--- Task requirements ---
Reproduce the listing in full, pictures excluded.

BEGIN

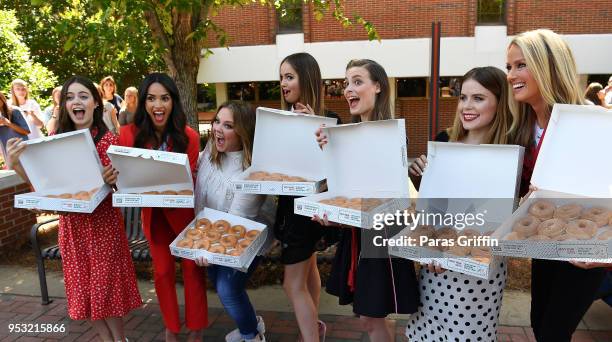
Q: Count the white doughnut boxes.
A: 7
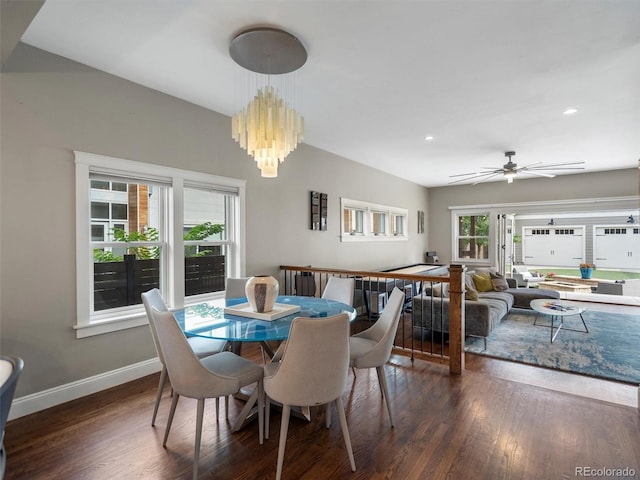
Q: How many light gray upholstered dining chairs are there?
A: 6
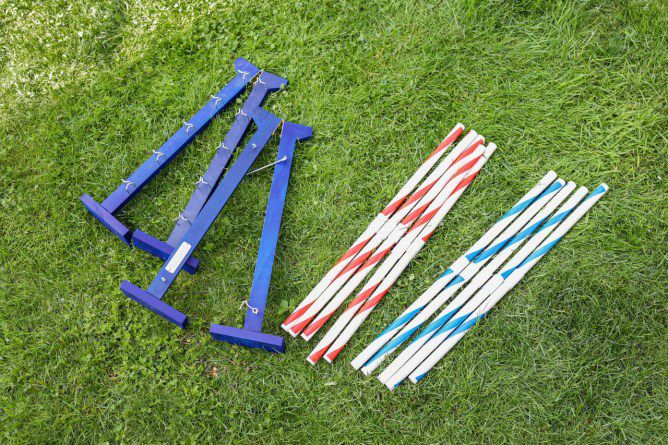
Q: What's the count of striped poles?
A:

END

--- Result below ---
Q: Count the white doughnut boxes.
A: 7
Q: How many light gray upholstered dining chairs are there?
A: 6
Q: What's the count of striped poles?
A:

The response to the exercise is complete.